Work order
Below is a listing. Copy each line of it that holds the word "dark".

Data for processing
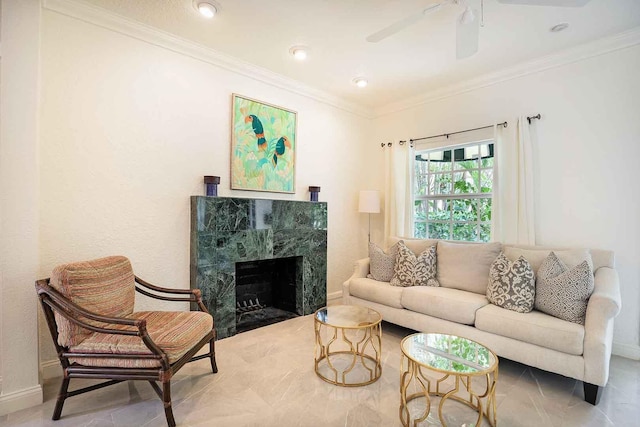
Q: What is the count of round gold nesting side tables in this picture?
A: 2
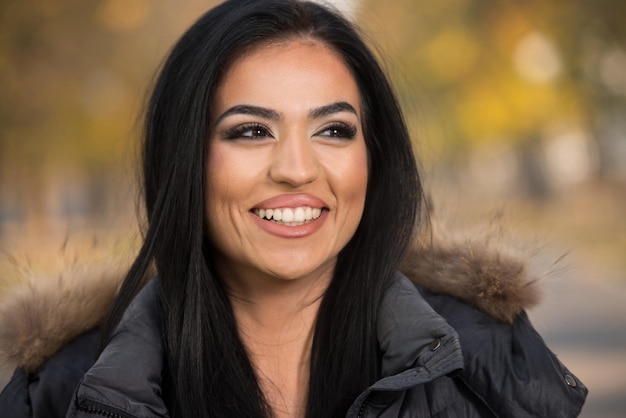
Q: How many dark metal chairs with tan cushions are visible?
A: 0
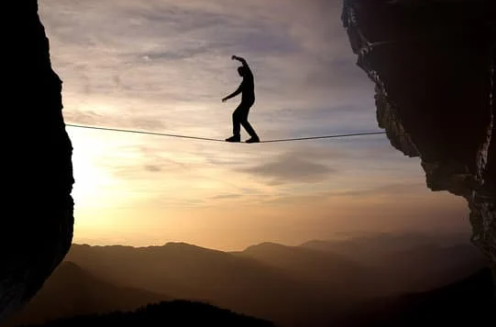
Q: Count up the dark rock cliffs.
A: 2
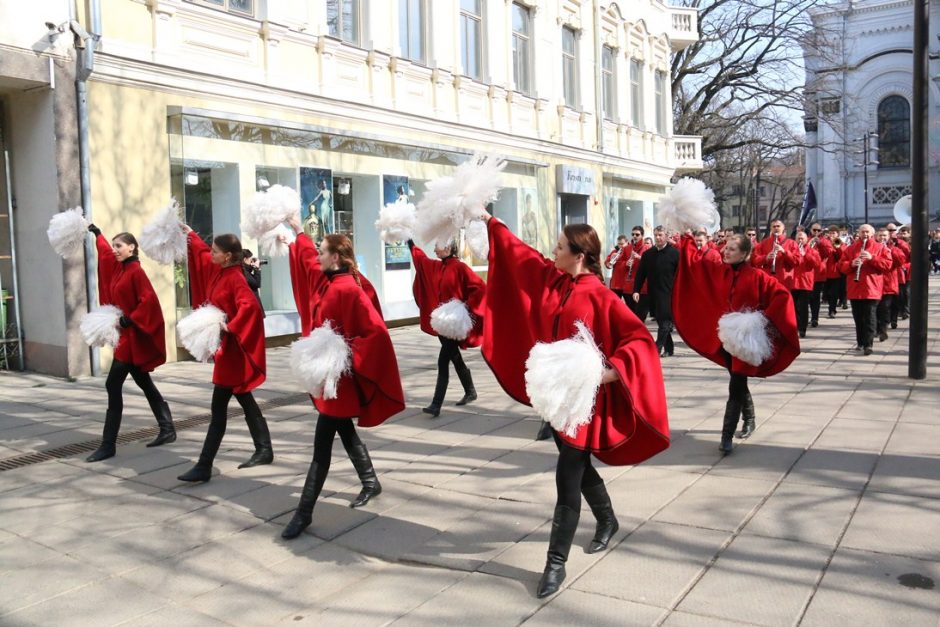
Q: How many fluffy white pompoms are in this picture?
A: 14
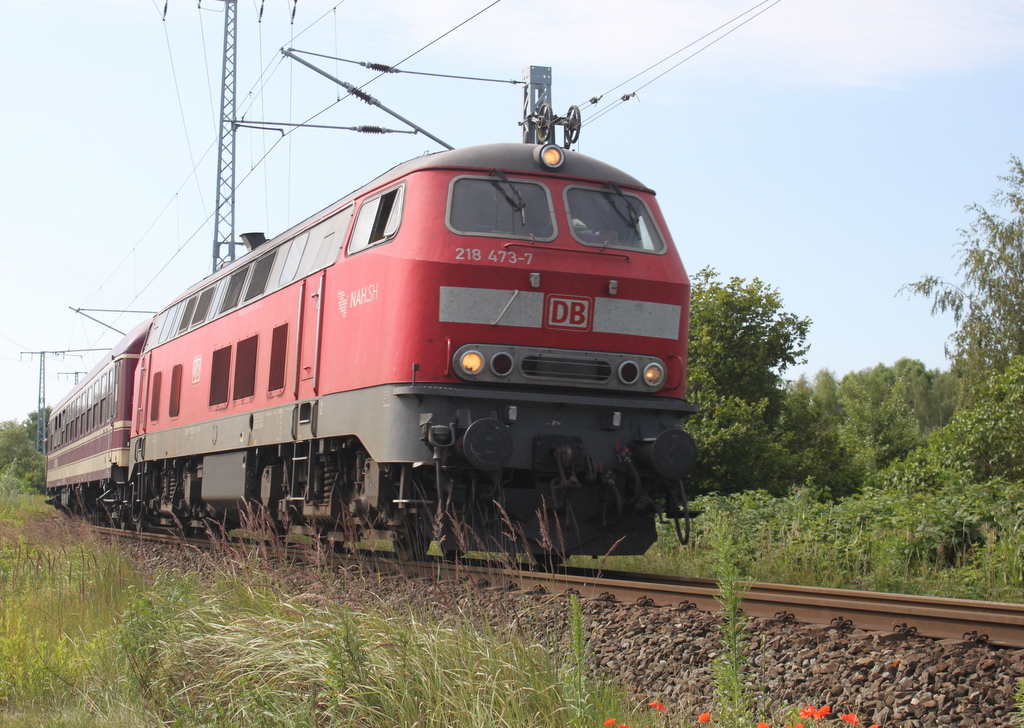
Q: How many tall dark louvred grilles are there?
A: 5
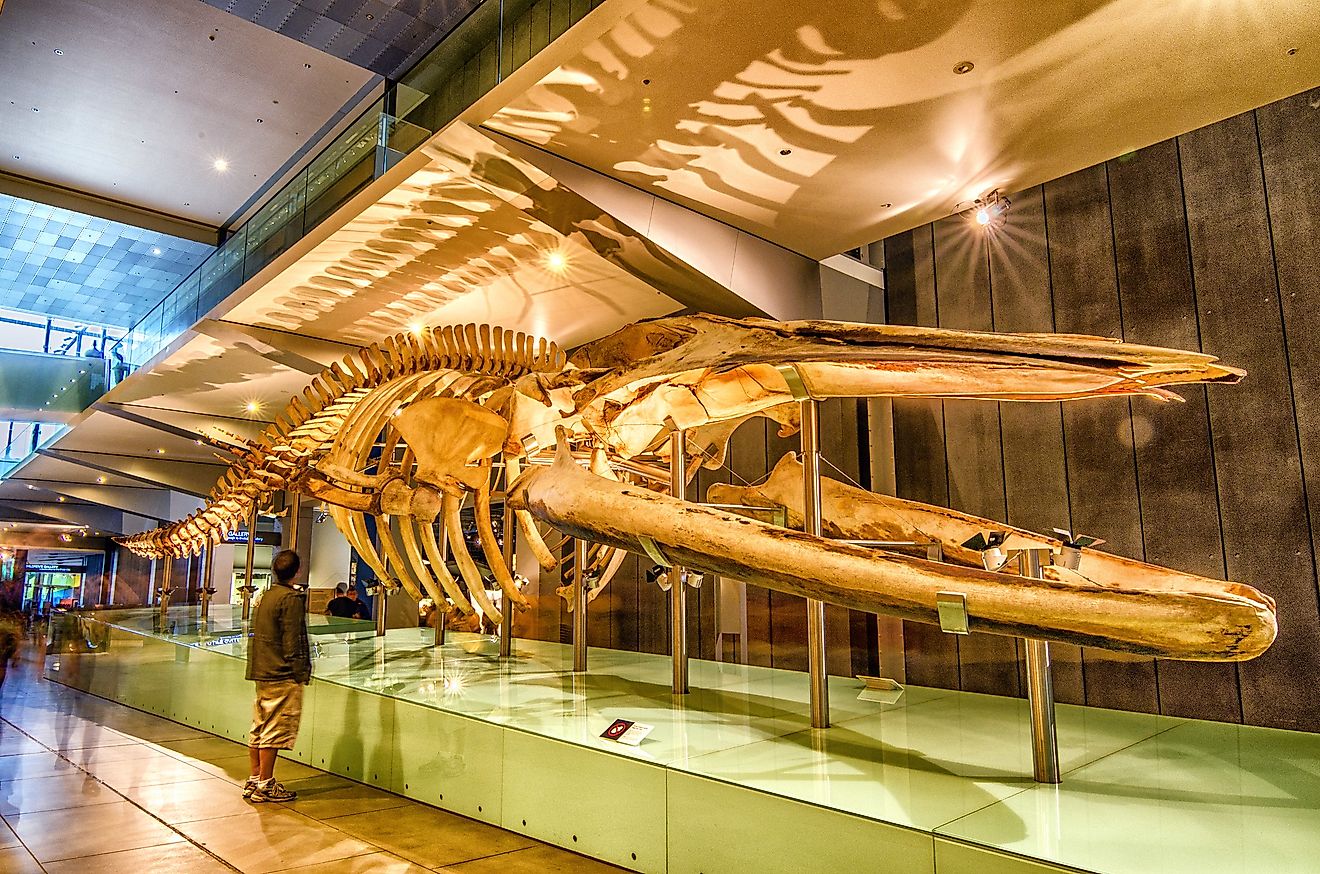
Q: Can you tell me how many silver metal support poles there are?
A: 11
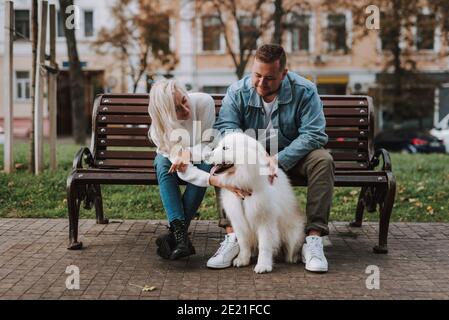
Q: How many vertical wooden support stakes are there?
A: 3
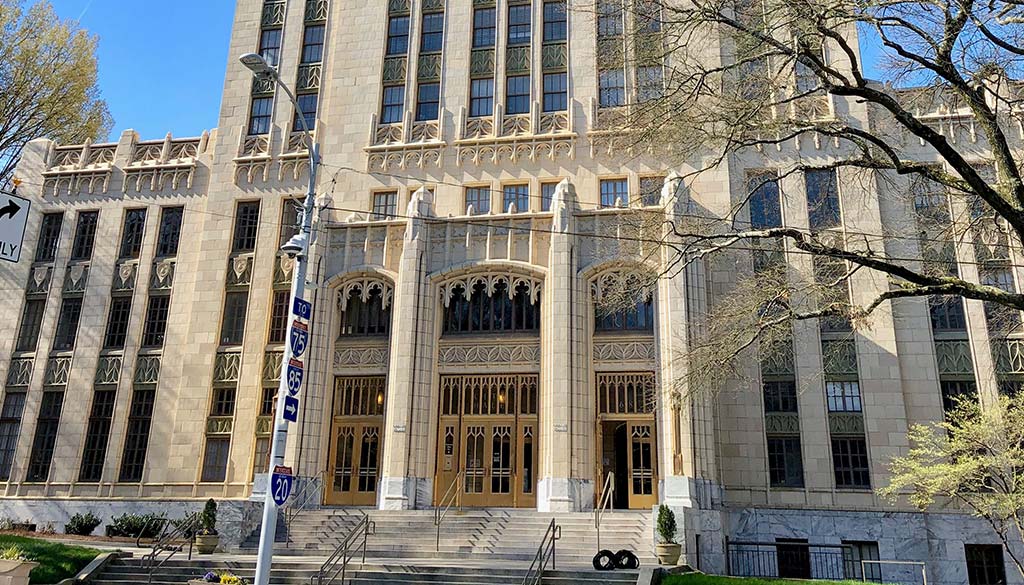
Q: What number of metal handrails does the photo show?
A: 6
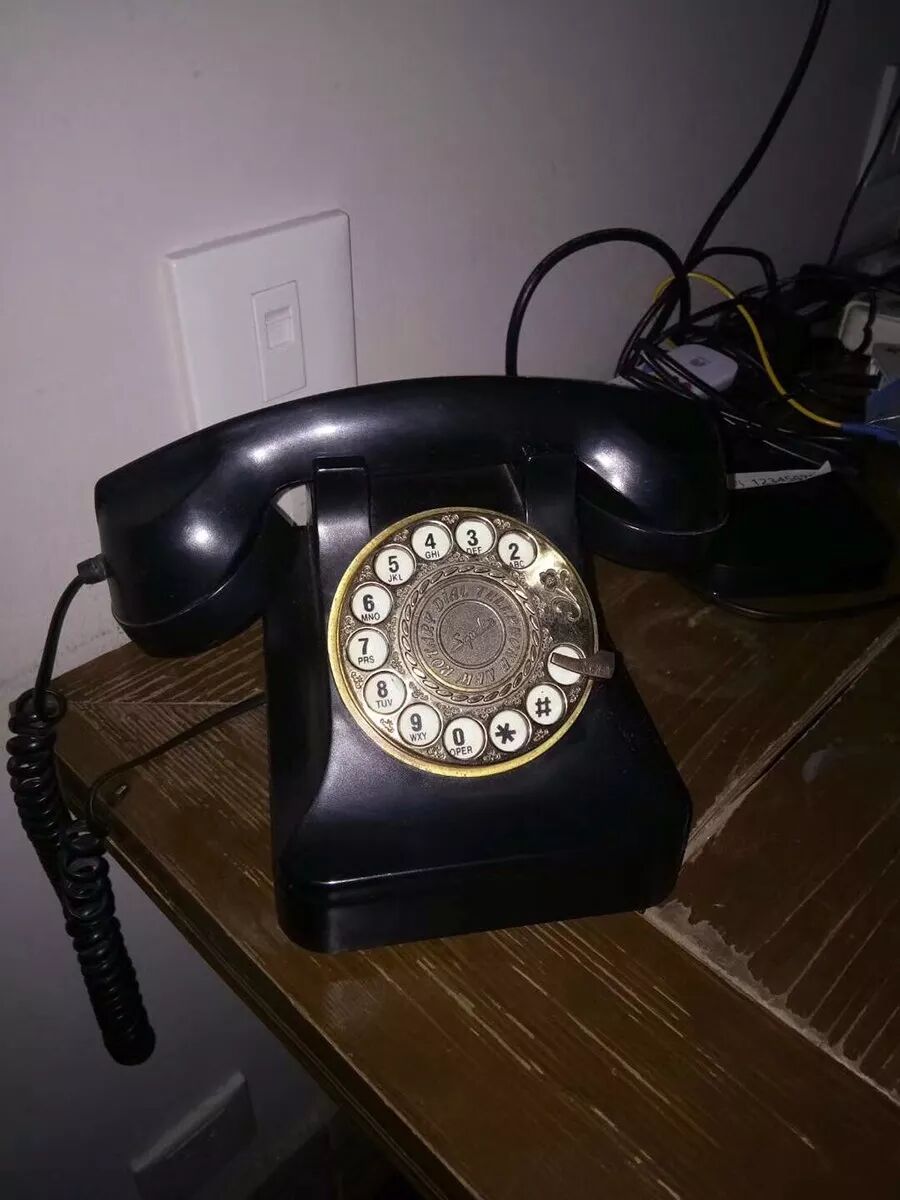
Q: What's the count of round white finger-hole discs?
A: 12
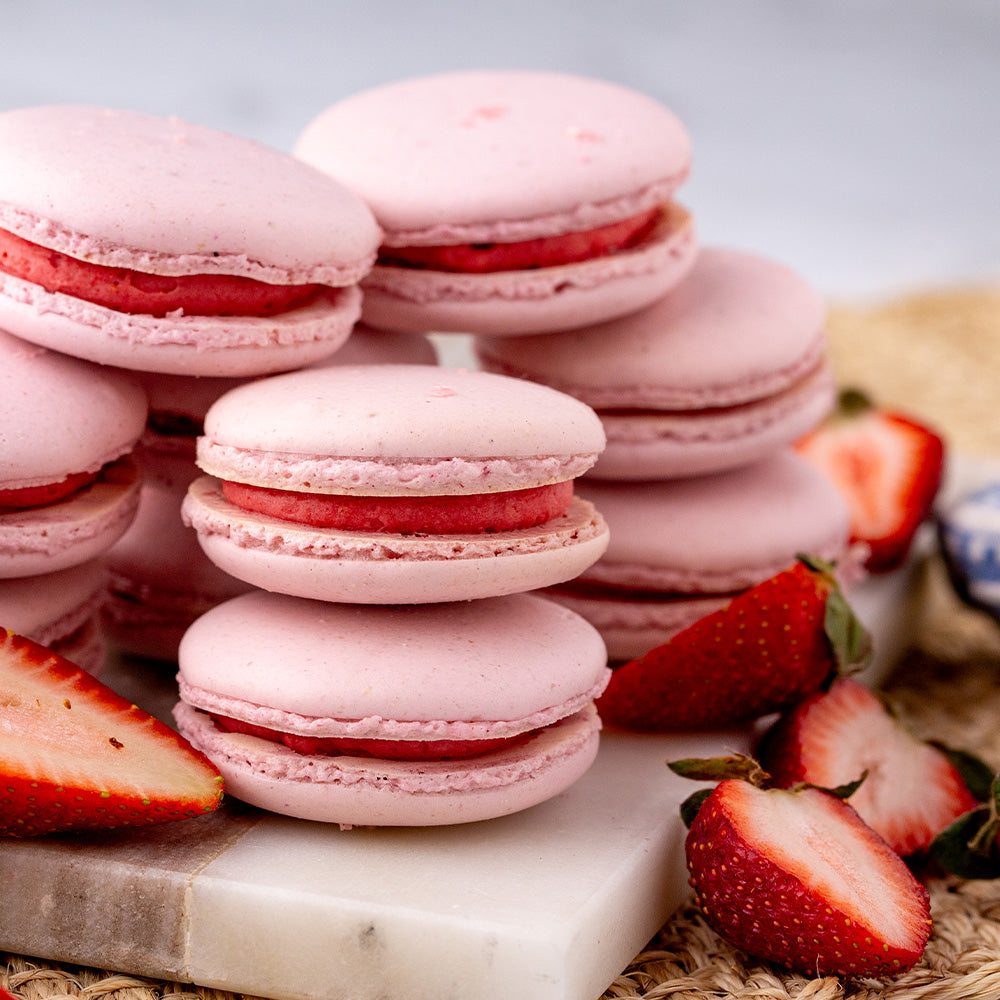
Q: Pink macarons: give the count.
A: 10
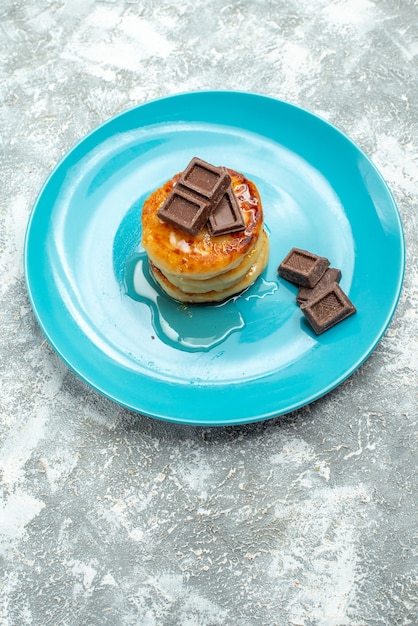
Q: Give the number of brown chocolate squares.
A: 6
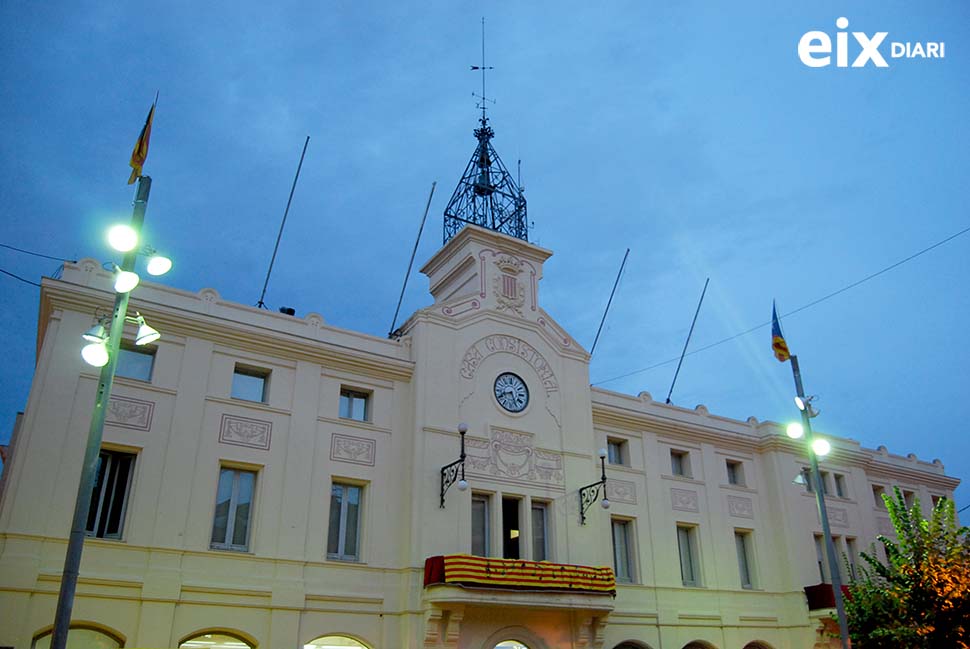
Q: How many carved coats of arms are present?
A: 1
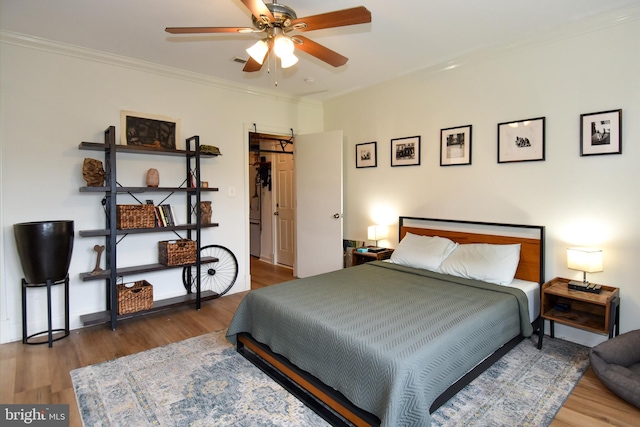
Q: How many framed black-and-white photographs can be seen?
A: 5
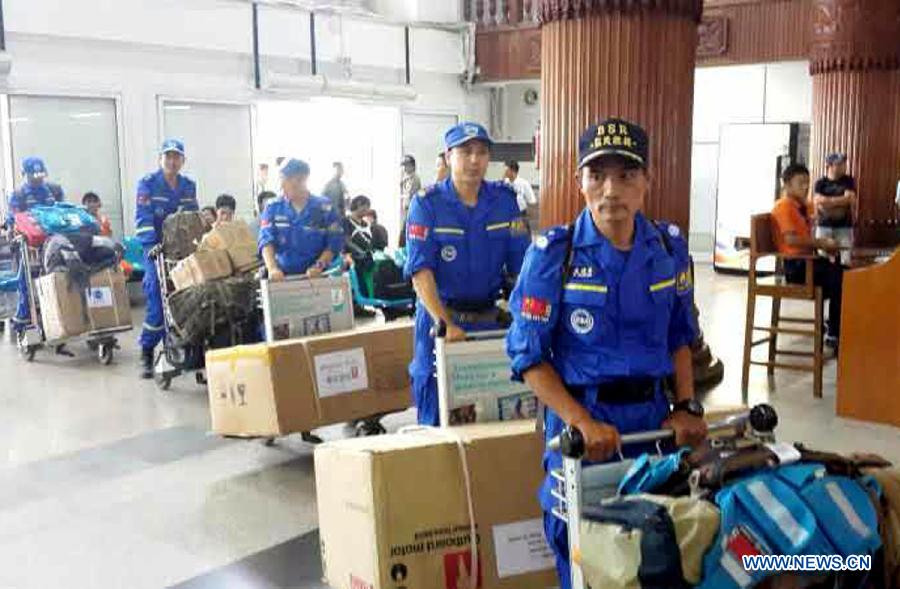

Solution to this exercise
Q: How many dark metal chairs with tan cushions are visible?
Q: Count up the dark rock cliffs.
Q: How many tall dark louvred grilles are there?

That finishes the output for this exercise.